RECORDS FOR THE TASK Start Marker

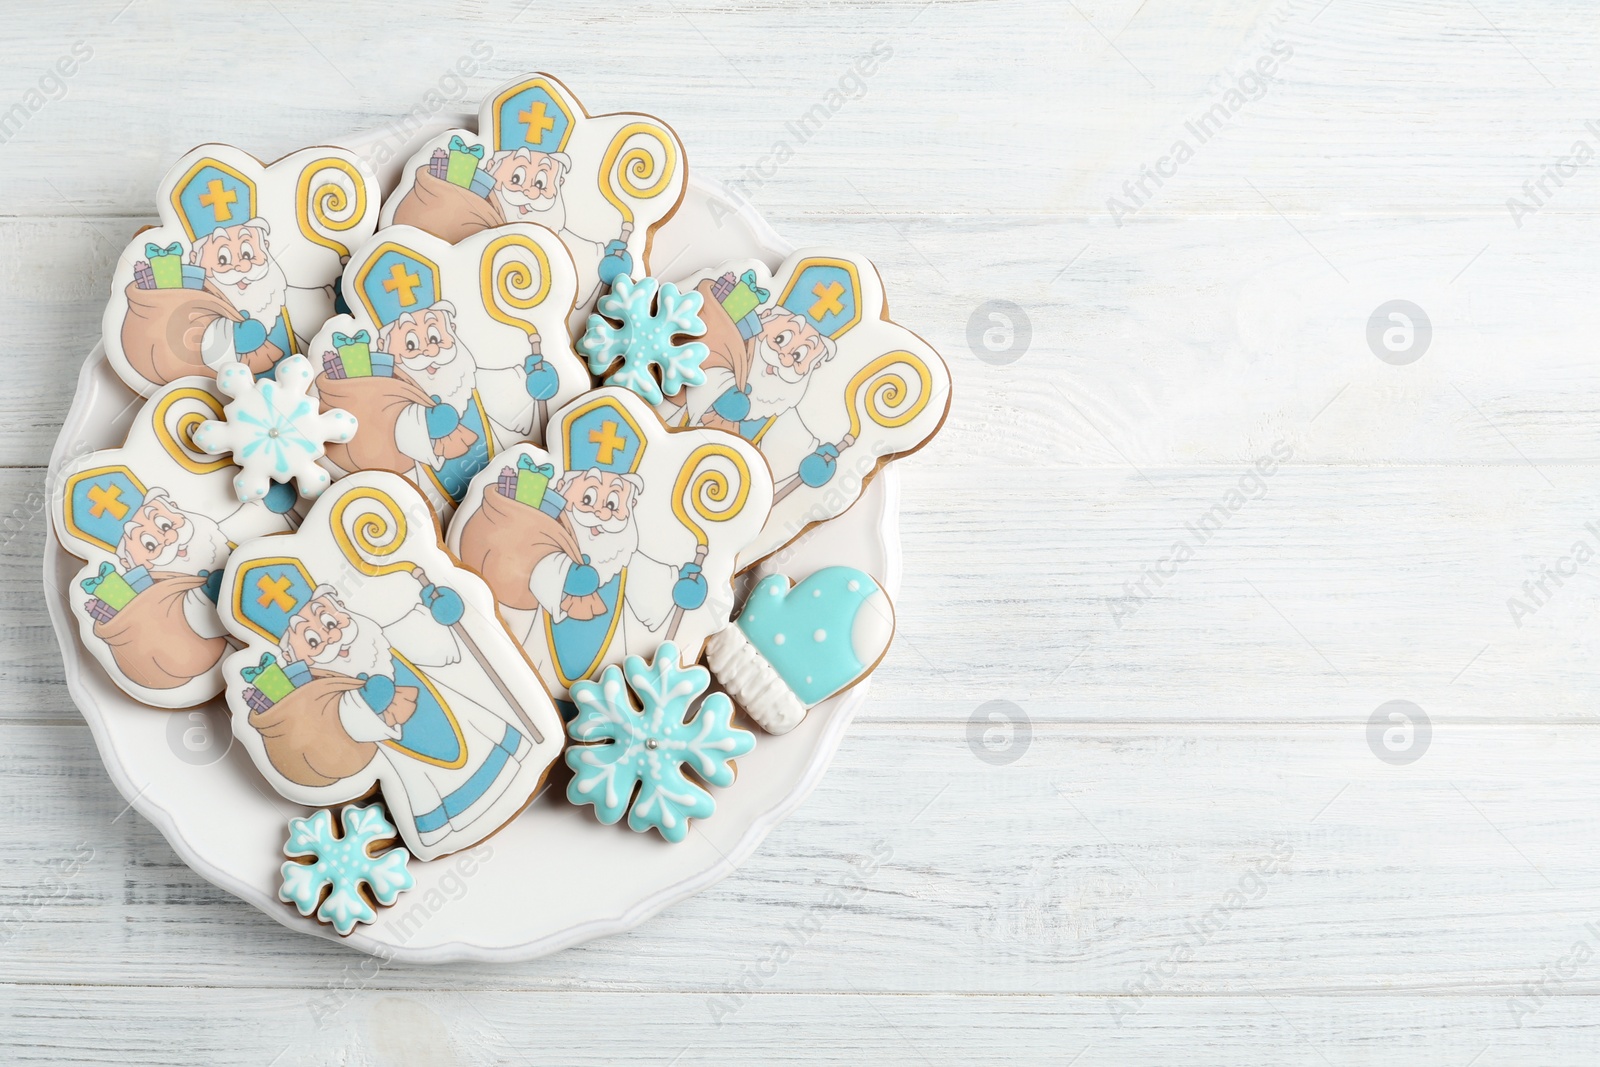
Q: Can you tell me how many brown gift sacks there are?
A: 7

RECORDS FOR THE TASK End Marker
RECORDS FOR THE TASK Start Marker

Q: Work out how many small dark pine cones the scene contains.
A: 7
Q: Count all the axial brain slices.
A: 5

RECORDS FOR THE TASK End Marker

WHAT THE TASK REQUIRES = Among the records above, which lines hold the word "many"? Copy each one.

YOUR RESPONSE =
Q: Can you tell me how many brown gift sacks there are?
Q: Work out how many small dark pine cones the scene contains.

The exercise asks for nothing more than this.